リオンが急停止した。だが驚いてはいなかった。


「なんでここにいる?」


「お嬢様のお言いつけで」


男が袖口を払った。


「若が近頃、人手の要るときが来るだろうと。先に学院で控えておけ、と」


目を上げてリオンを見た。


「それで——何をお望みで?」


リオンの顔が、人を怖がらせるほど沈んでいた。


「イノ・ストヴォークを殺せ」


男が一瞬止まった。リオンの命令に、明らかに面食らっていた。


「いきなり殺しですか」


「あいつは今、ロウェンの傍にいる」


リオンが歯を食いしばった。


「手段は問わない。消せ」


「ちょっと待ってください、若。学院の中で人を殺すんですか?」


声に拒絶はなかった。


「相手がどんな身分か、せめて聞かせてもらわないと」


「パン屋の小僧だ。殺せないのか」


リオンの声が冷たかった。


男の笑みが半分沈んだ。


「若、本気でおっしゃってますか——ここがどこかわかって?」


リオンを見た。
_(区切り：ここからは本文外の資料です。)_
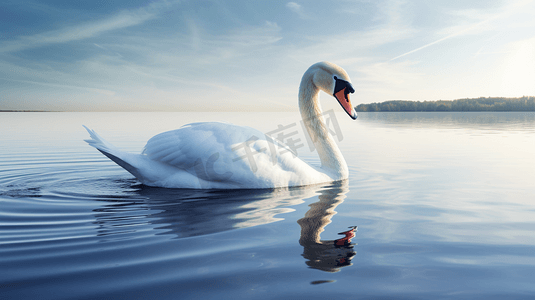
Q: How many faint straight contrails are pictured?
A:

この臆病な若様が本当に狂ったのかを確かめるように。


「イノ・ストヴォークをこの世から消せ」


リオンが歯をきしませた。


「最初からいなかったことにしろ」


男は答えなかった。


背を向け、脇の影へ歩いた。足は急がないが、どこへ行くべきか最初からわかっているようだった。


「では、本当に参りますよ」


リオンがその背を見送った。


数呼吸の後、かすかな音がした。


顔を上げた。


男の姿がもう軒先のきさきの上にあった。


次の瞬間、視界から消えた。


リオンは頭を下げた。


父親の後ろでいつも伏し目がちにしていたあの姉が、本当は何者なのか——初めて真剣に考えた。